Il a déploré que des circonstances malheureuses aient retardé l'entrée de la Croatie dans l'Union européenne et il s'est réjoui de la position très favorable de l'opinion publique en faveur de l'UE (75 à 80 % dans les sondages), mais il reconnu que l'opinion publique ignorait encore les tracasseries du passage au crible des 31 chapitres et les sacrifices liés à l'entrée à l'UE.

M. Tomsic a surtout insisté sur le fait qu'il était favorable à une approche individuelle de l'élargissement et plaidé afin que l'on fasse entrer les candidats au fur et à mesure qu'ils étaient prêts (et non pas par « fournée »).

Enfin, répondant à une question sur la représentation des Croates à l'étranger, M. Tomsic nous a fait sentir parallèlement toute l'importance des questions des minorités (cf. supra). Il a également abordé la question des minorités croates à l'étranger, distinguant avec humour « plusieurs catégories de Croates » :

- les Croates de Croatie ;

- les Croates de Bosnie Herzégovine ;

- les Croates « autochtones » vivant à l'étranger, en Voïvodine, en Slovaquie, en Italie, en Roumanie ;

- la diaspora croate (il y a 4 millions de Croates aux Etats-Unis et en Australie, descendant de ceux qui ont émigré et 1,5 million d'entre deux parlent encore le croate) ;

- les « Gastarbeiter » (il s'agit des Croates travaillant provisoirement en Allemagne).

Il a rappelé que, selon la loi, seules les Croates vivant en Croatie peuvent voter en Croatie et que ce principe lui semblait bon, mais il a reconnu qu'il serait souhaitable que les Croates de l'étranger puissent être représentés ne serait ce que de « manière symbolique ».

3. Une immersion dans la réalité locale

Avant de partir pour la province, votre délégation a fait deux visites « coup de projecteur » : l'une dans une entreprise agroalimentaire qui lui est apparue à la pointe du progrès et de l'organisation. Cette entreprise (LURA) traite avec 26.000 petits fournisseurs dont elle assure l'adaptation aux normes européennes.

L'autre visite a été consacrée au Musée Mimara de Zagreb, collection d'oeuvres d'art rassemblées par un mécène croate éclairé au goût aussi sûr qu'éclectique, ce qui a permis à votre délégation de mesurer l'importance de la culture classique dans les traditions de ce pays.

Ce voyage en province l'a ensuite emmenée à Osijek, Vukovar dans le nord et Dubrovnik dans le sud. Ces régions ont été touchées par la guerre et en portent encore les séquelles.

• L'administration locale et les problèmes locaux

En province, votre délégation a participé à plusieurs réunions de travail avec les élus locaux (maires et joupans)
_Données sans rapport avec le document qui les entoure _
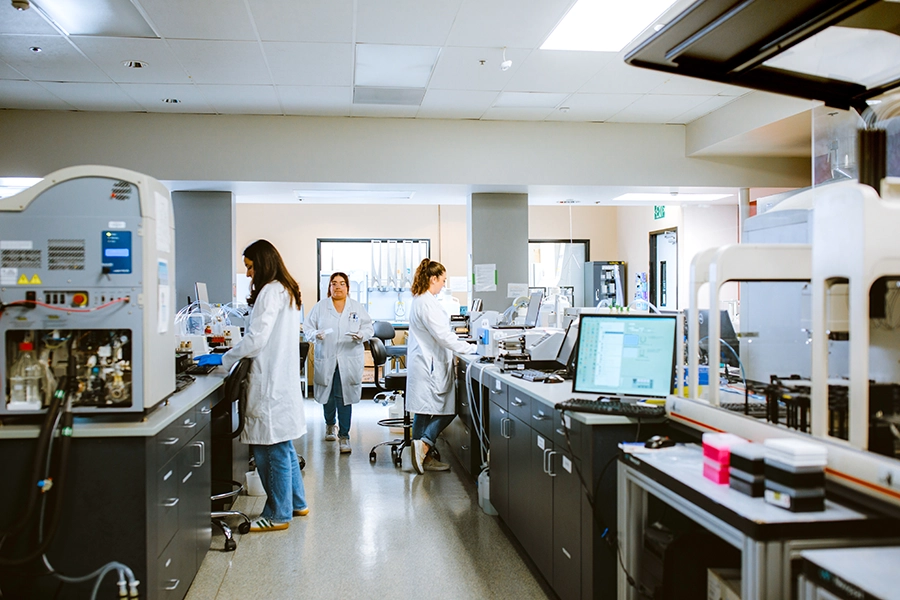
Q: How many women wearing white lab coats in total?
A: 3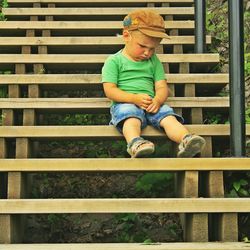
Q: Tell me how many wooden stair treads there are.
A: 11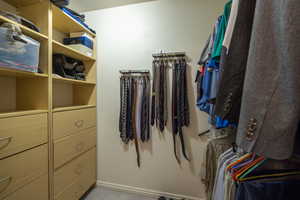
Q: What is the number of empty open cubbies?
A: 2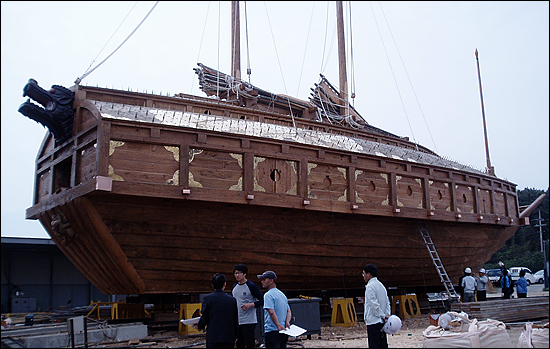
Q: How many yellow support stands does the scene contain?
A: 4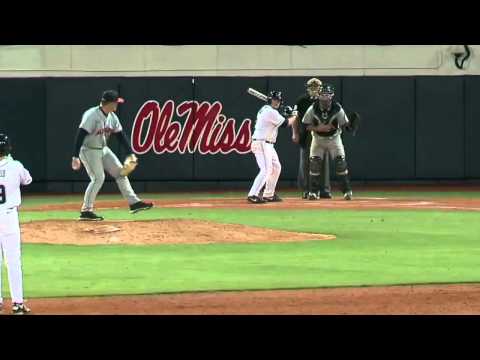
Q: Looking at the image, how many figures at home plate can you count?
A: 3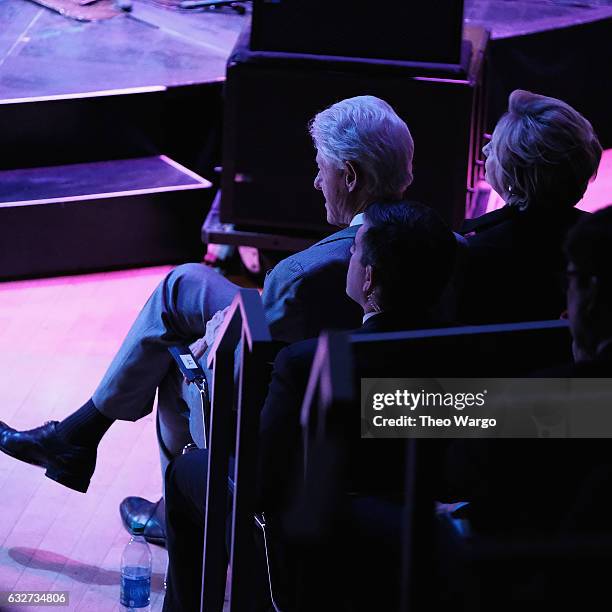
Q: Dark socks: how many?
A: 1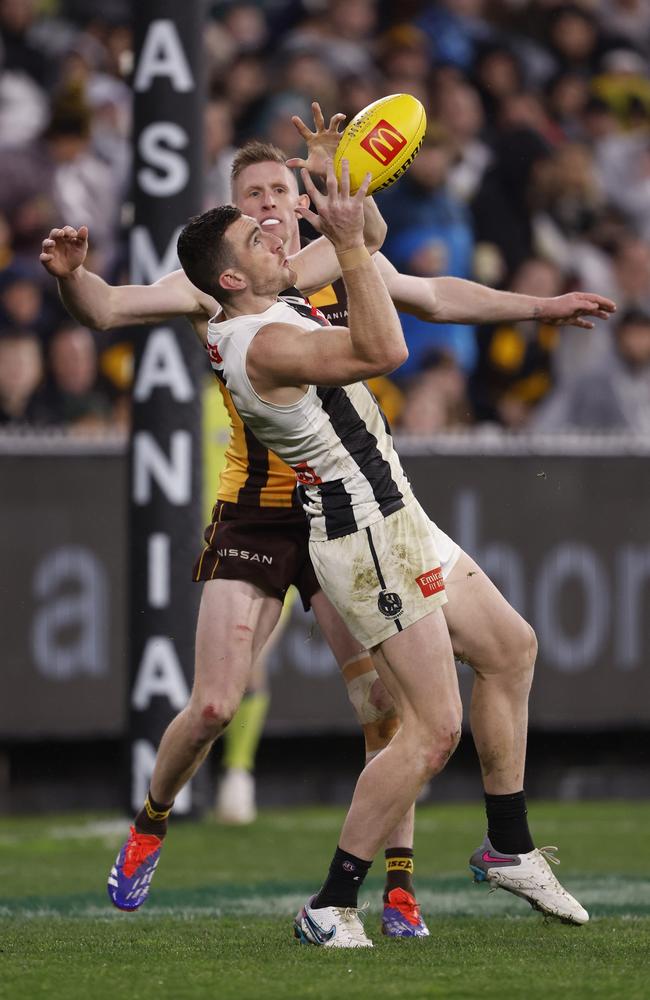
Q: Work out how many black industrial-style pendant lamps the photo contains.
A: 0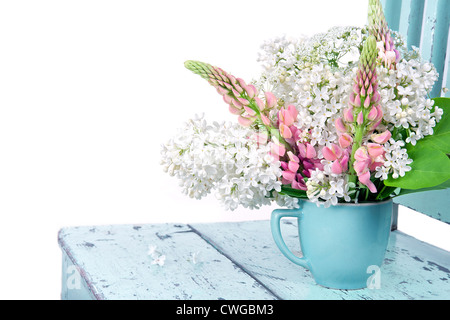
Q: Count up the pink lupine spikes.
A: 3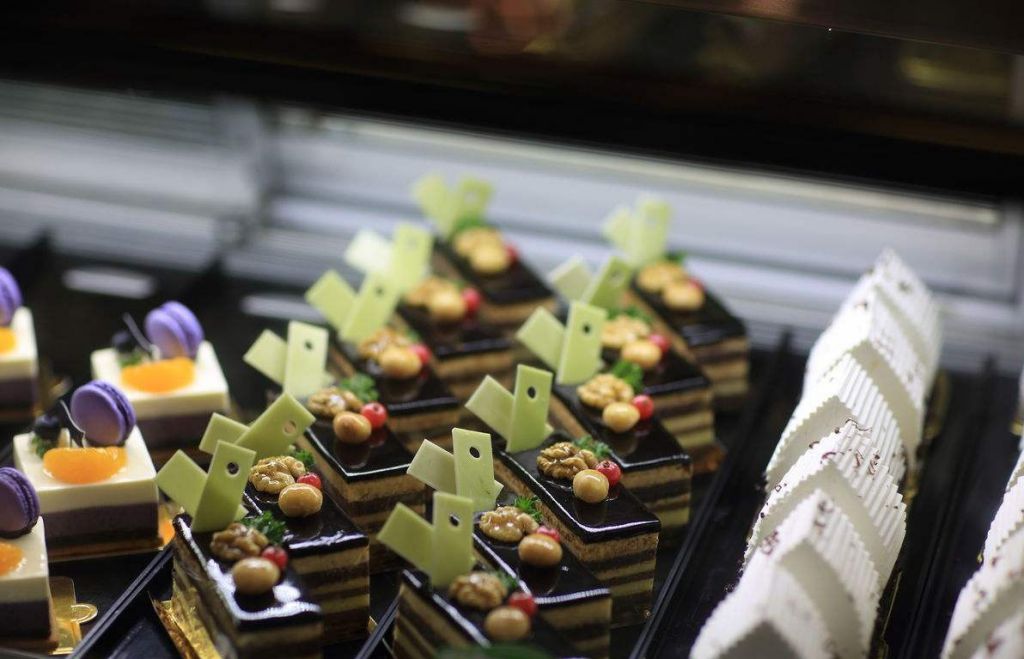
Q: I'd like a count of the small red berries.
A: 12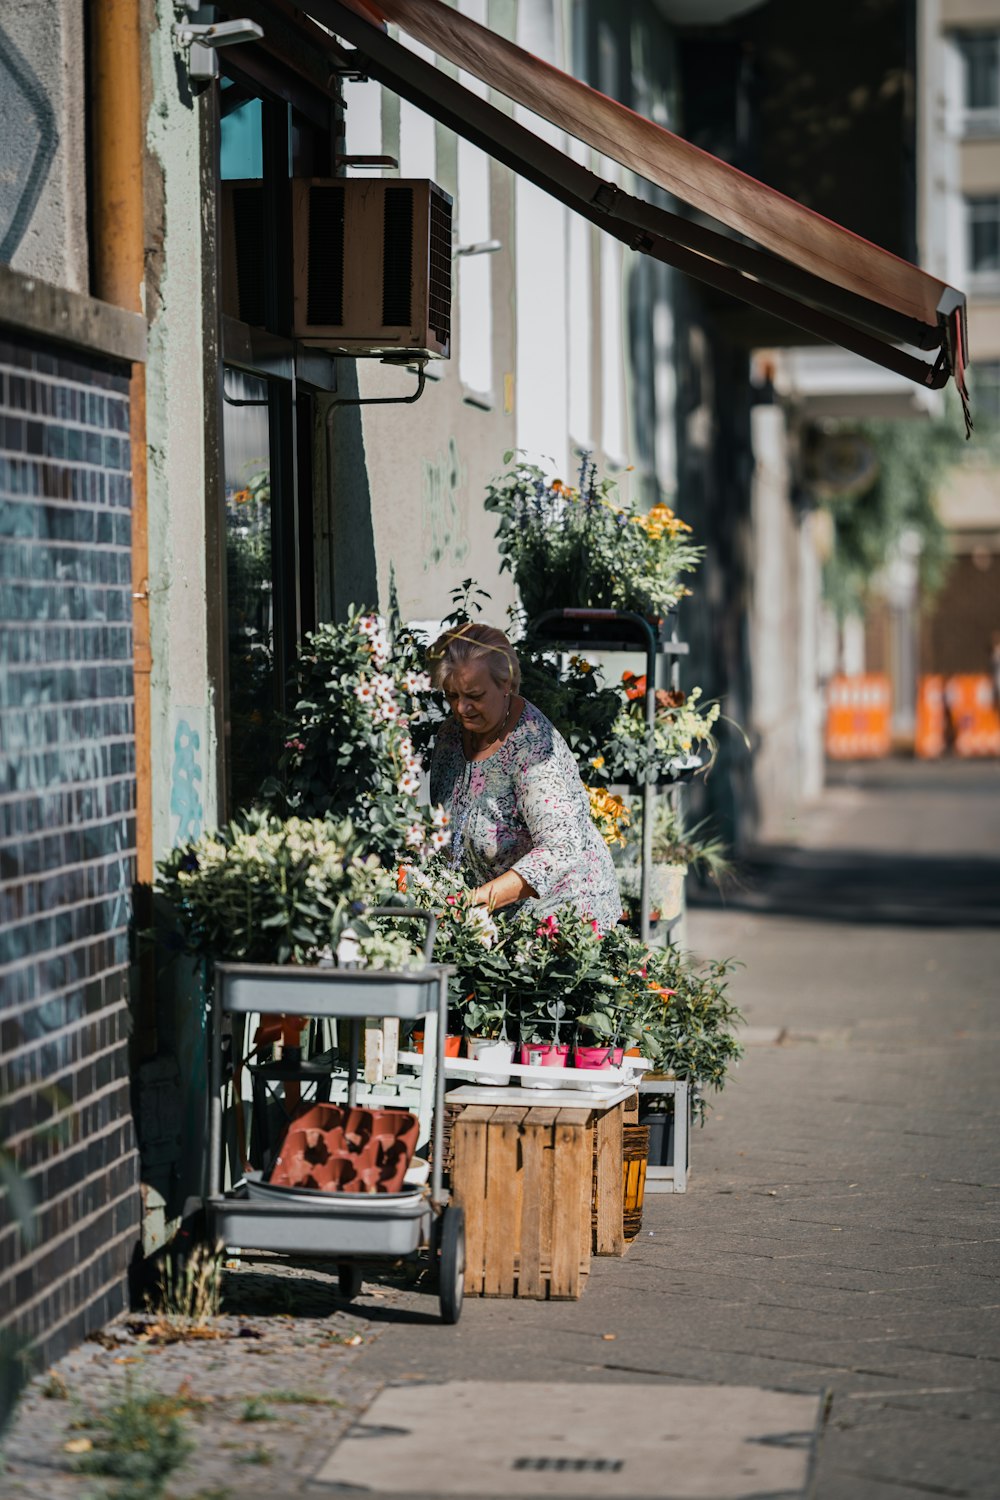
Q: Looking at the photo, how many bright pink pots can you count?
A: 2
Les entretiens avec les élus locaux ont révélé :

- que la coopération entre les régions et les communes était bonne tandis que la coopération avec l'Etat était plus difficile ;

- que la propriété du sol posait encore un problème et que le cadastre n'était pas fiable ;

- que la décentralisation mise en place un an auparavant ne faisant pas encore sentir ses avantages et que le contrôle a priori continuait à se pratiquer ;

- que la tâche essentielle des collectivités territoriales était de faire revivre l'économie après le communisme et la guerre ;

- qu'il y avait d'immenses disparités de revenus fiscaux d'une collectivité locale à l'autre et que l'Etat central assurait la péréquation en modulant ses transferts ;

- enfin, et surtout, que les transferts de l'Etat aux collectivités territoriales étaient insuffisants, de même que les ressources allouées pour financer les responsabilités qui leur étaient confiées (les élus locaux que nous avons rencontrés ont déploré que le transfert de l'éducation primaire aux communes et secondaire aux régions ne se soit pas accompagné du transfert d'un budget suffisant).

Il est donc apparu que les élus locaux, avec pragmatisme, faisaient plus grand cas de la remise en marche de l'économie et de la recherche des investissements que de la défense des libertés locales, lesquelles sont de toute manière déjà bien plus développées que du temps du régime communiste. La gestion quotidienne et la reconstruction l'emportent sur les clivages politiques et le débat d'idées.

C'est d'ailleurs ce qui frappe d'abord le visiteur étranger en Croatie : le pragmatisme d'une nation qui se reconstruit en luttant contre les conséquences de deux fléaux qui nous semblent lointains mais qui, pour la nation croate, sont encore présents et douloureux dans la mémoire collective : le communisme et la guerre.